THE DATA ::

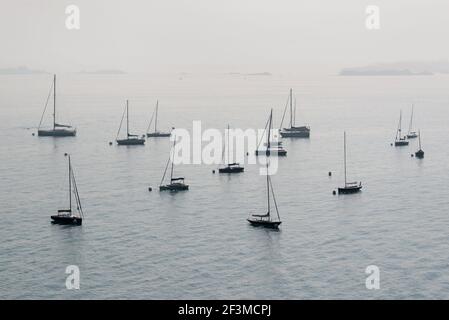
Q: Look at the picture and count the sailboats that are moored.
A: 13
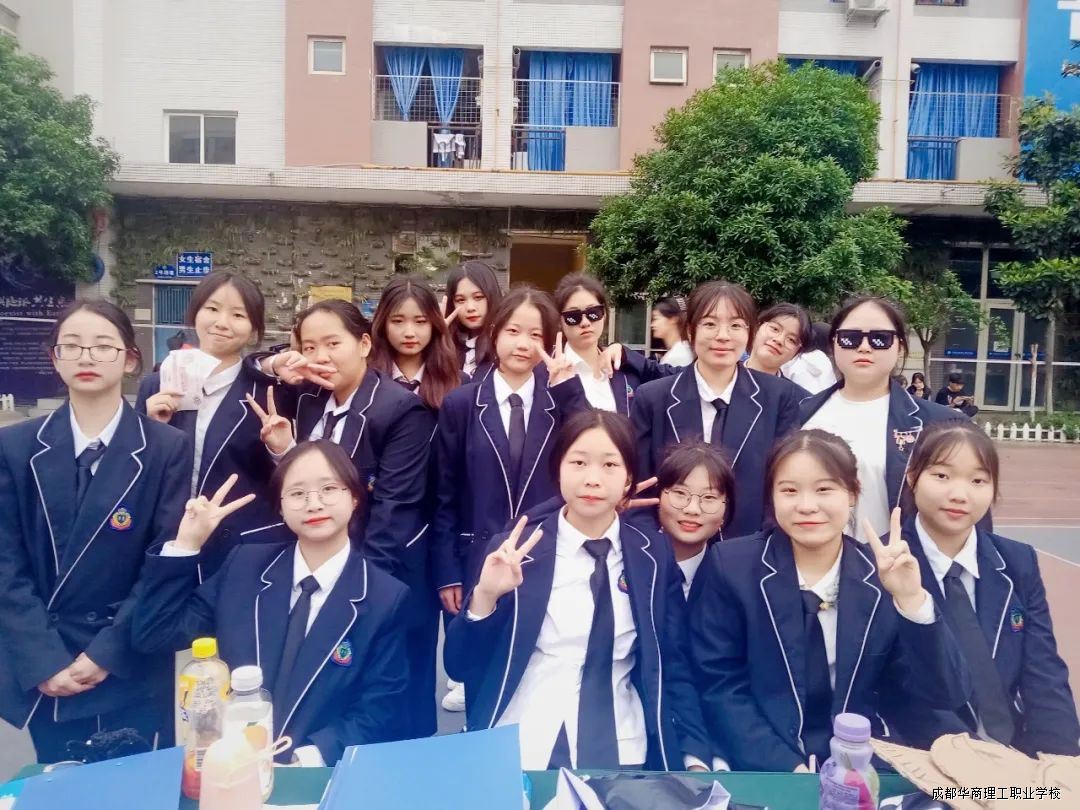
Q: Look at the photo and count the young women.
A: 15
--
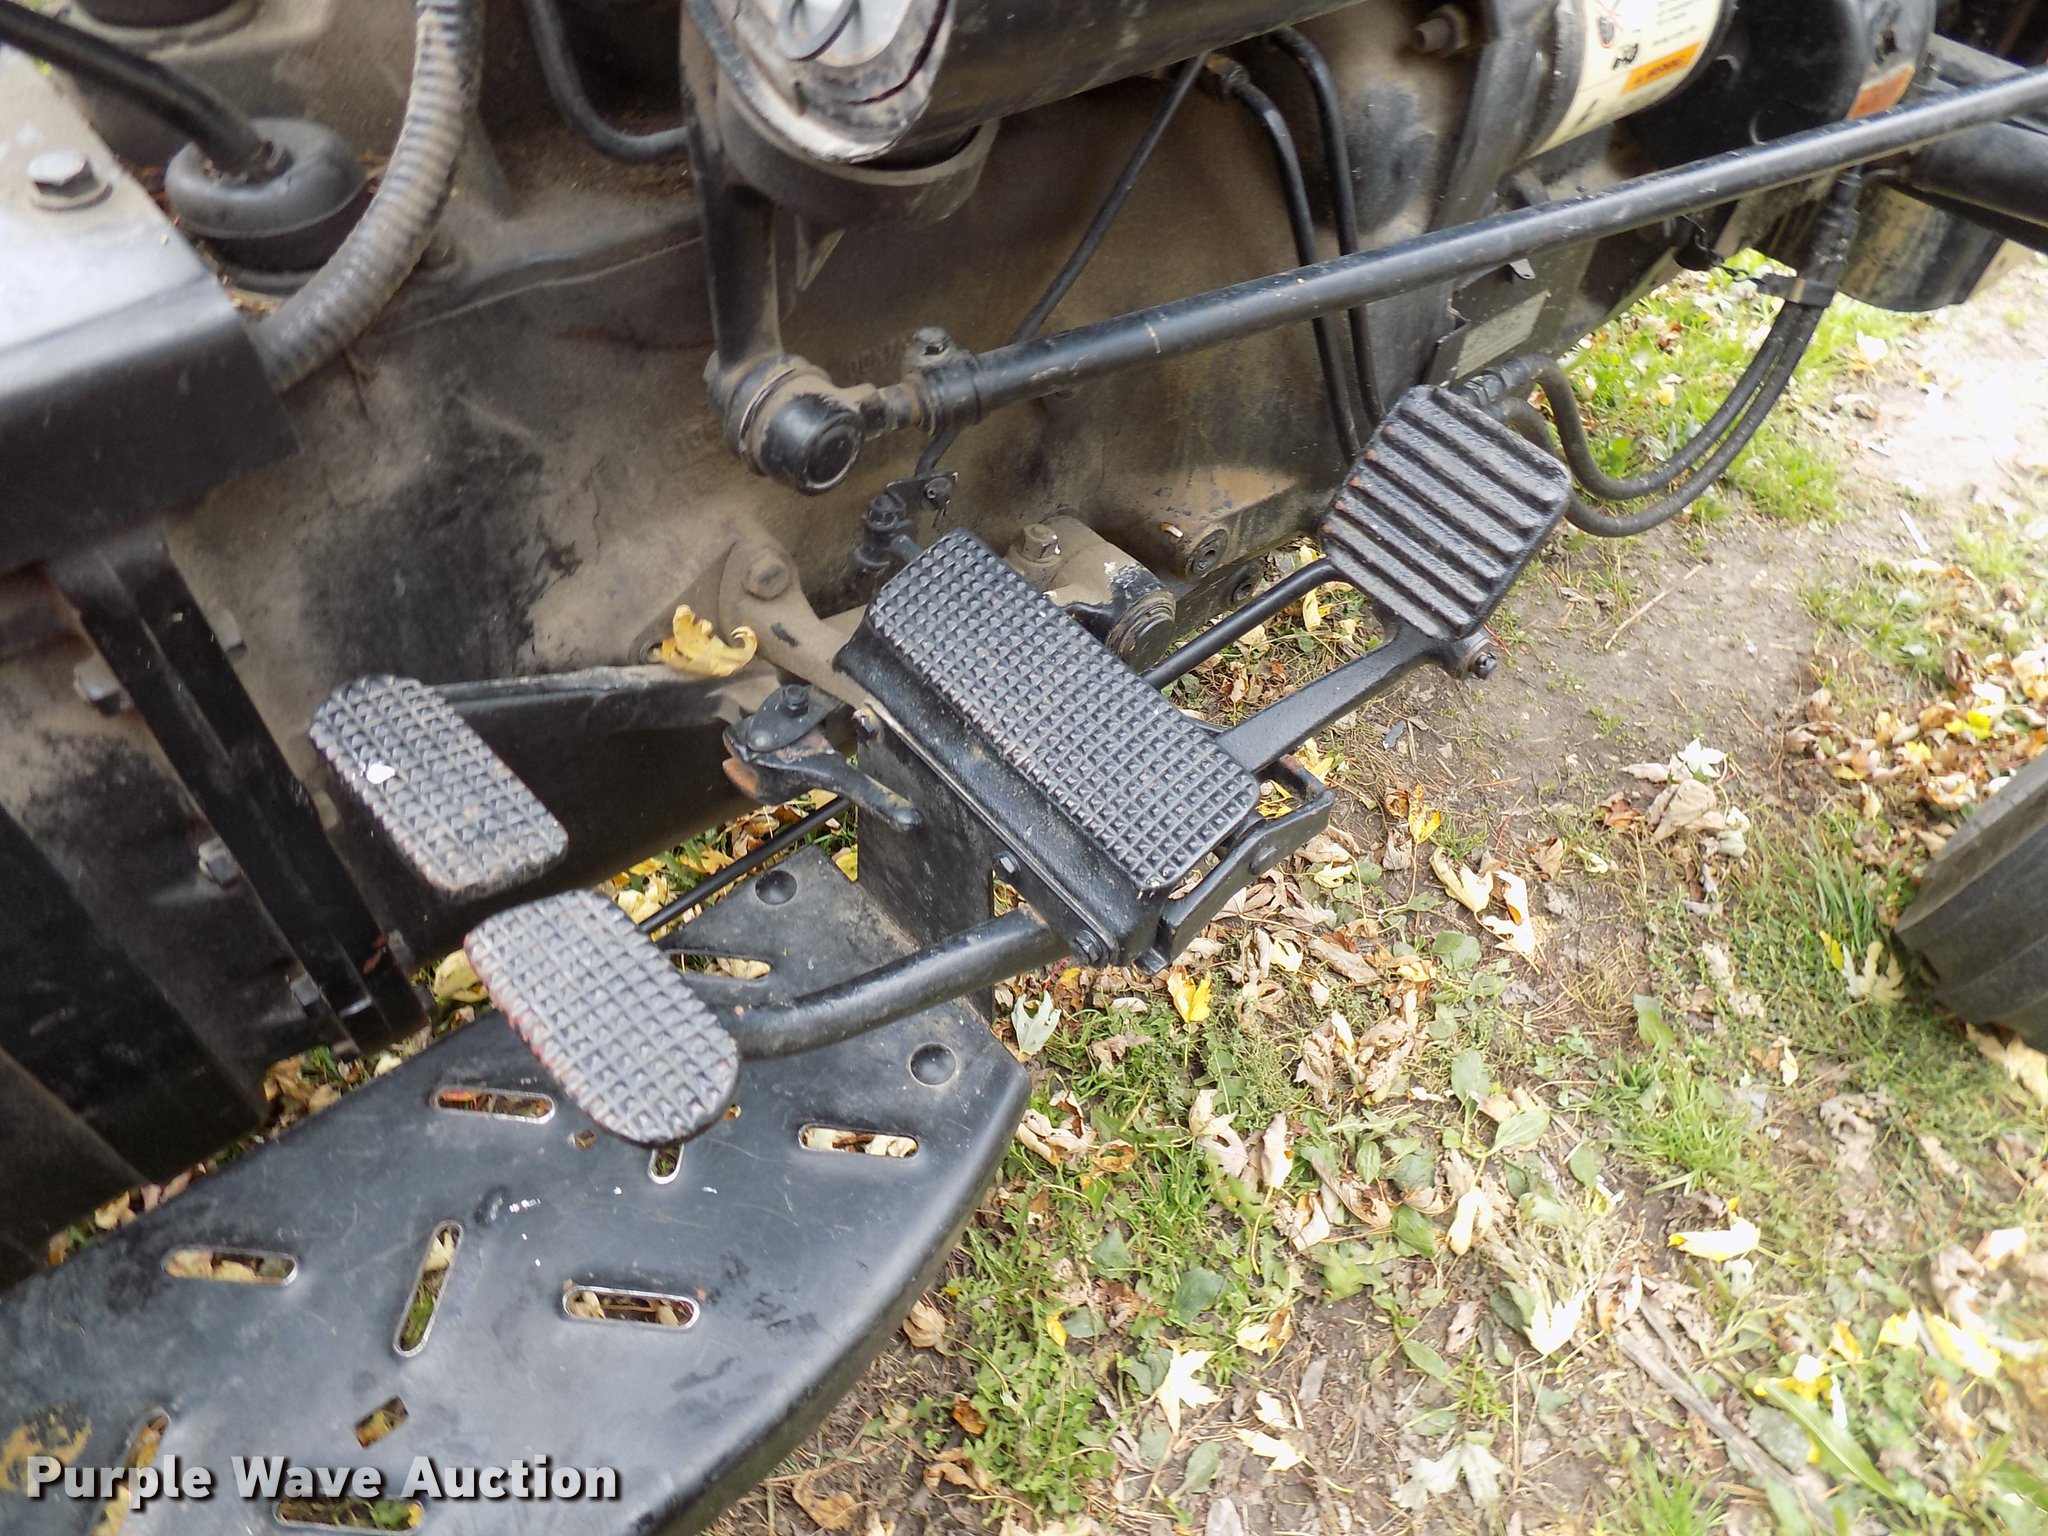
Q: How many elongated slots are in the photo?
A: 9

TASK REQUIREMENTS ::
What is the number of lines in these records that contain "Look"? Reply with the number only.

EXERCISE RESPONSE ::
2